There could be lots of reasons why Ron Paul came out ahead: The younger crowd is going to be the one sending the text messages, and a lot of younger people tend to like Ron Paul, and I also feel that it's possible that democrats may have voted in this poll simply to throw everyone off.
All possible reasons, but all also forget the reciprocal is possible too. Bottom line is everyone is capable of picking up a phone and dialing in their winner for whatever reason, and those who would vote for the other candidates, again for whatever reason, just aren't texting in.
I don't see how you could possibly say that Huckabee is less likely to get the GOP nomination. He won over the crowd tonight...plus, Chuck Norris is voting for him.

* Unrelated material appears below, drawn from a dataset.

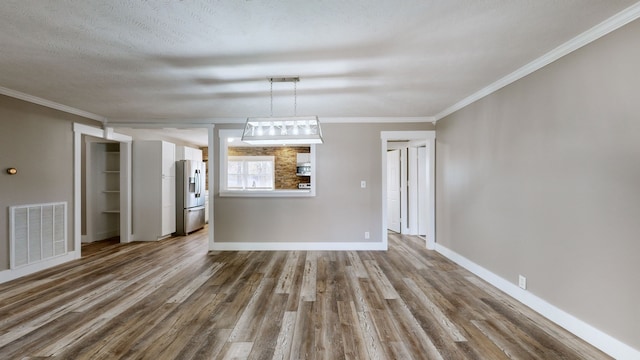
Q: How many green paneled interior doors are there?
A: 0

The crowd is irrelevant. Or mostly irrelevant as things go. I've been in politics, local and state level and even went to Bush senior's inaugeration on invitation because of all the money we raised for him, my father in our state and me in a few schools. The candidate gets picked by party players and big donators in the end. It works on favors owed, favors promised, and the general belief among party decision makers that the candidate can run and win an national campaign. Party leaders will decide who has the best shot of beating Hilary and that candidate will start getting more and more attention and local support as they shift local campaigns and major donations in their favor and give them more time compared to other candidates, and by the time the nomination process comes to a finish that candidate will have general support in the GOP, a ****load of money and press time that no one else will be getting. Even from the Jesus freaks.
Huckabee will not win because he can't raise money and because he's too religious. Republicans learned a long time ago to marginalize their extreme religious right as much as possible in the mainstream. That's why in recent years you saw no where near as much of the likes of Pat Robertson and Jerry Falwell. They're campaign losers, they were politely ignored or perhaps even explicitly told to stand down and keep a low profile.

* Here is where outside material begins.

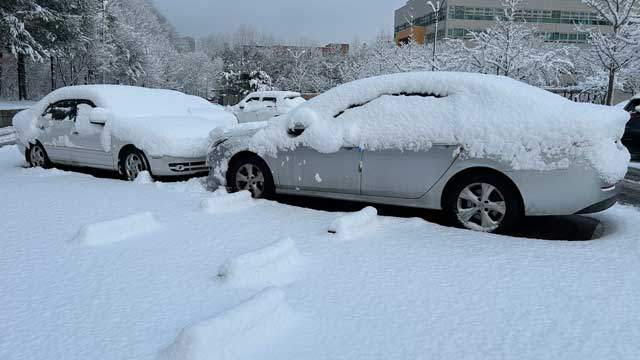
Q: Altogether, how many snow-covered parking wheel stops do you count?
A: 5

Paul will not win for various reasons. He has advantages over Huckabee in being able to raise a lot of money despite a second tier rating. But he's too anti war and will completely lose the big government neocon vote because he doesn't just pay lip service to the idea of limited government, he means it. Young people like him, my guess is when he loses the Republican nomination he might go to a third party ticket like the Libertarians and try and parly his GOP exposure to a decent campaign there.

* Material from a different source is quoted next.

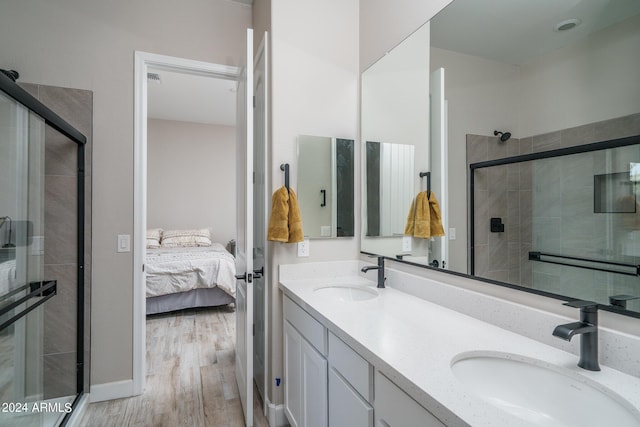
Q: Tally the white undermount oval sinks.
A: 2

The Republican candidate, barring some major voting upset that party leaders can't control, will be either Romney, Giuliani, or perhaps Thompson. They can all raise money, they can all lie comfortably enough to be everything to everybody and say all the right things in front of the crowds where it's necessary. They all have deep party support and can more or less keep the GOP whole and not shatter it over any particular issue. And they are all pro war which will keep the neocons happy.
And, barring Hillary Clinton stripping and dancing in pasties for Iranian and Al Qeda leaders, they'll all lose to her int he general election.